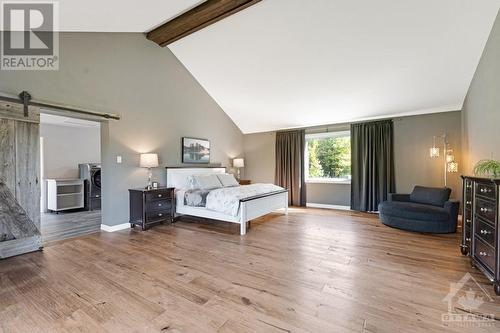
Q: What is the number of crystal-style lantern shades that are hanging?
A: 3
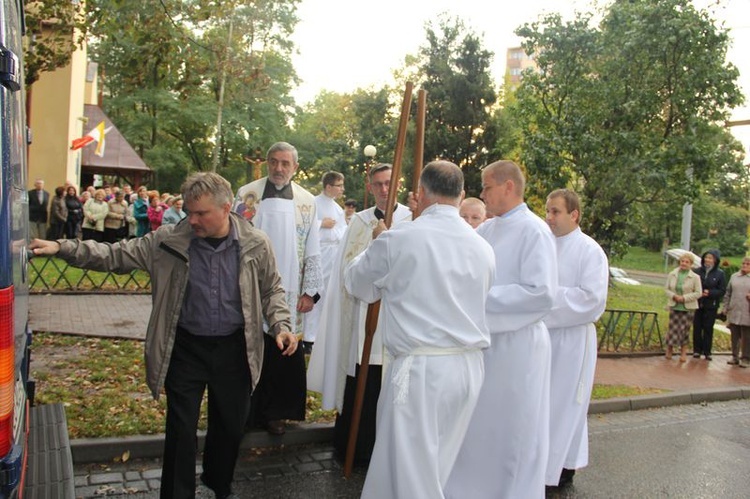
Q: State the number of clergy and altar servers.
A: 7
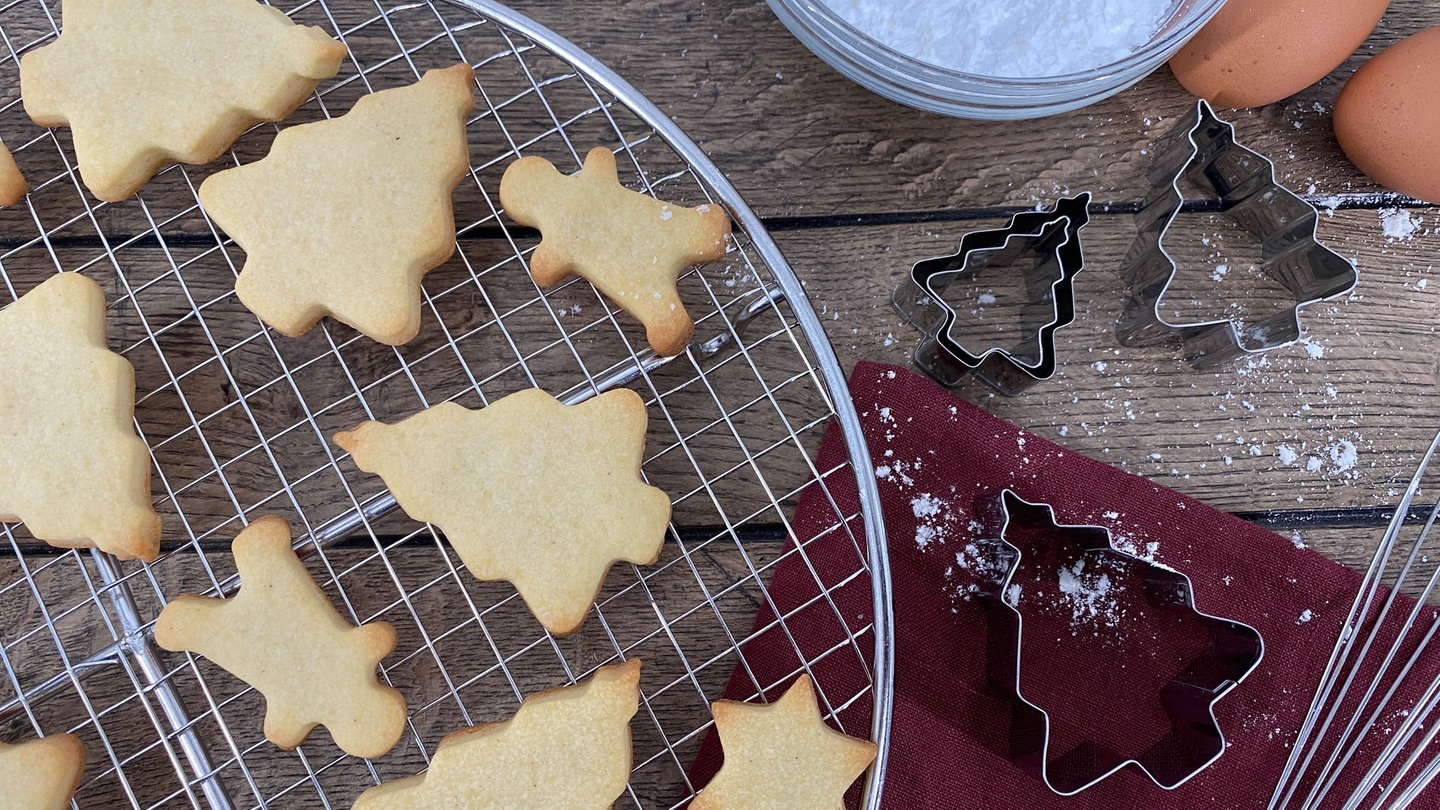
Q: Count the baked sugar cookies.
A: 10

━━━━━━━━

# About this exercise
Filter the entries and copy out every line with the word "number".

# Task answer
Q: What is the number of crystal-style lantern shades that are hanging?
Q: State the number of clergy and altar servers.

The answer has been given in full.